Pienso que para todos ha sido una gran sorpresa saber que Bob Dylan se lleva este año el Nobel de Literatura. No hace falta ser un experto bibliófilo ni un musicómano para asombrarse del curioso empalme. También es cierto que no se le puede dar gusto a todos, y rápidamente han salido a relucir aquellos para quienes antes de Dylan hay otros músicos más importantes, mientras otros ven empobrecida la buena literatura por otorgarle el máximo galardón a un compositor de música popular y no a un literato de academia, libros publicados, casa editorial, etcétera. Lo que nadie duda es que Robert Allen Zimmerman (verdadero nombre de Bob) es un ícono, tiene talento y sus letras son buenas.
Personalmente me sorprendió también por la trayectoria vital del artista. No es un secreto que fue un luchador social durante los sesentas, y que una década más tarde, gracias a los golpes de la vida, abrazó con pasión la fe cristiana. Todo en su vida lo ha hecho apasionadamente, y su conversión no ha sido una excepción.
La profundidad de sus letras refleja la hondura de su vida, pues esa conversión no supuso una moda momentánea, fruto de las inclemencias de la vida, que pasaría a ser rápidamente olvidada, un recuerdo que apenas dejó huella. Por el contrario, conformó parte de su identidad, la cual se ha aquilatado con el tiempo, como él mismo reconoce: “ahora salgo y digo que Jesucristo es la respuesta”. Es decir, se otorga el Nobel a un converso al cristianismo, que lejos de ocultarlo hace profesión pública, dejando testimonio en las letras de sus canciones (“sólo hay un camino… y conduce al Calvario”), en los nombres de las mismas (“When He returns”, “Cuando Él regrese”) o en los títulos de sus álbumes (“Saved”, “Salvado”).

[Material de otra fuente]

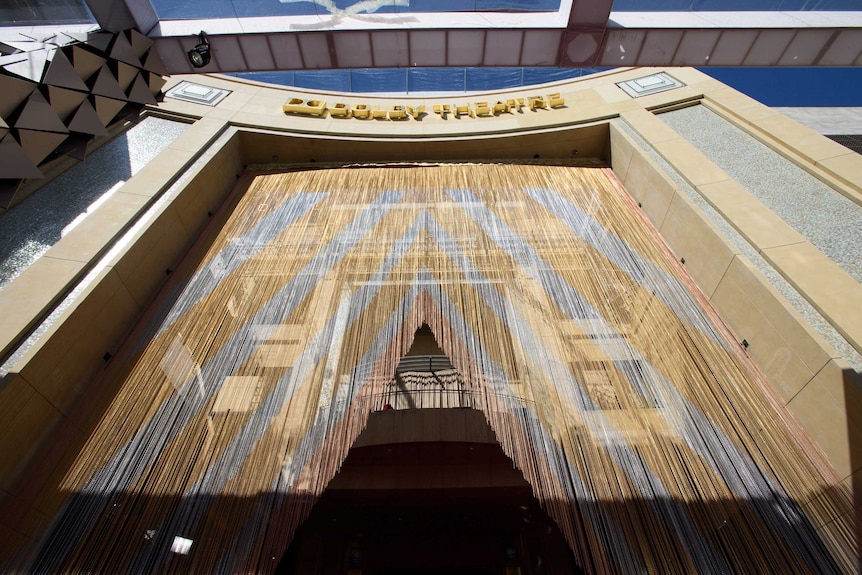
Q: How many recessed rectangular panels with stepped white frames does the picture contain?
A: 2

Se trata entonces, no sólo de la conversión de Dylan, sino también de lo que podríamos llamar, la conversión de la Academia. En efecto, es conocida su marcada tendencia irreligiosa, cuando no anticristiana. Baste pensar, por ejemplo, en el pertinaz rechazo de personalidades católicas que mucho han hecho por la paz en el mundo, como es el caso de san Juan Pablo II o Francisco, entregándole en cambio el Nobel a Obama, que ni cumplió su promesa de cerrar Guantánamo, ni se ha caracterizado por pacifista, como muestran los dolorosos hechos de Siria.
Hicieron una excepción con santa Teresa de Calcuta, quizá porque no otorgárselo supondría perder credibilidad. Pero, como bien dejó claro para que no hubiera lugar a dudas el Dr. Arthur Lundkvist, miembro del jurado de la Academia, que por décadas se opuso a que se le otorgara el Nobel de Literatura a Graham Greene, al ser preguntado por el motivo después de la muerte de este último: “Porque es católico”.

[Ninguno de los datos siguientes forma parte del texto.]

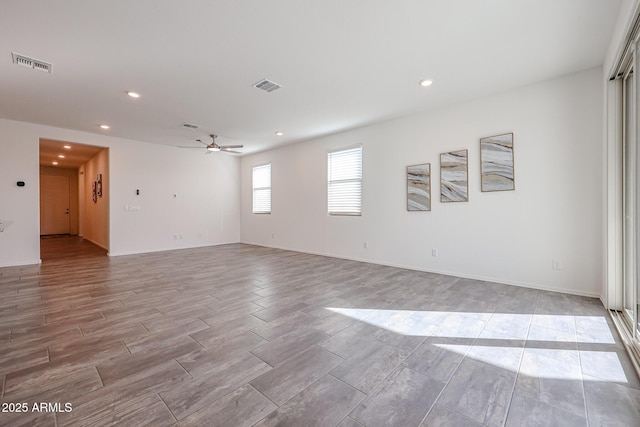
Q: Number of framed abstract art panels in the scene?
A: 3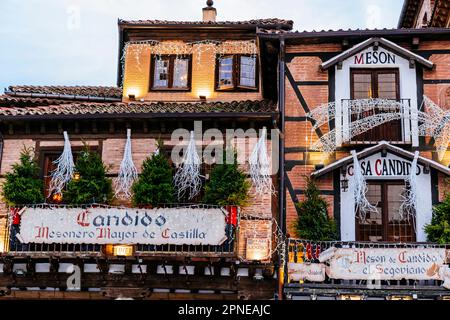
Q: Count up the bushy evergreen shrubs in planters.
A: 6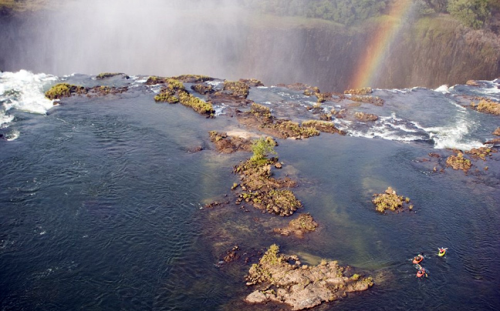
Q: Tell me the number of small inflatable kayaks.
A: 3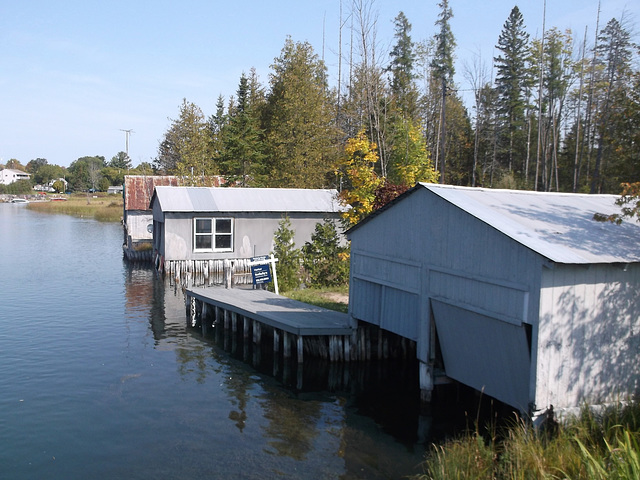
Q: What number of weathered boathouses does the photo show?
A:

Dylan no es católico (quizá eso lo salvó), pero sí un cristiano que no ha dudado en cantar durante el Congreso Eucarístico de Bolonia en 1997 delante de san Juan Pablo II, quien a su vez aprovechó la oportunidad para sacar punta sobrenatural a una de las canciones legendarias del premiado (Blowin’ in the wind). “¿Cuántos caminos debe recorrer un hombre antes de convertirse en hombre?”, se preguntó, para responder decididamente: “Hay uno sólo: ¡Cristo es el camino que el hombre tiene que recorrer antes de ser llamado hombre!”
Efectivamente, la fe y el cristianismo siguen siendo una poderosa fuente de inspiración artística; y cuando se hermana el contenido de la fe con la forma artística, se consiguen algunas de las más vigorosas ventanas a la trascendencia que la humanidad puede alcanzar. En este aspecto el mensaje del Nobel es profundamente esperanzador: el ser humano sigue buscando lo trascendente, el más allá, incluso en las formas artísticas más insospechadas, como pueden ser el folk o el rock.
“La belleza salvará al mundo”, sentenció Dostoievski. Ella se encarna en formas artísticas, también en el rock y se carga de un contenido más profundo, de un rico mensaje, si está empapada por la fe. La música no precisa ser religiosa para estar impregnada de fe, y muchas veces la transmite mejor sin decirla, precisamente porque está implícita, porque toda esa belleza interpela al espíritu, toca hondamente al hombre, muchas veces a un hombre que se cierra al discurso religioso, pero que se encuentra inerme frente a la belleza artística.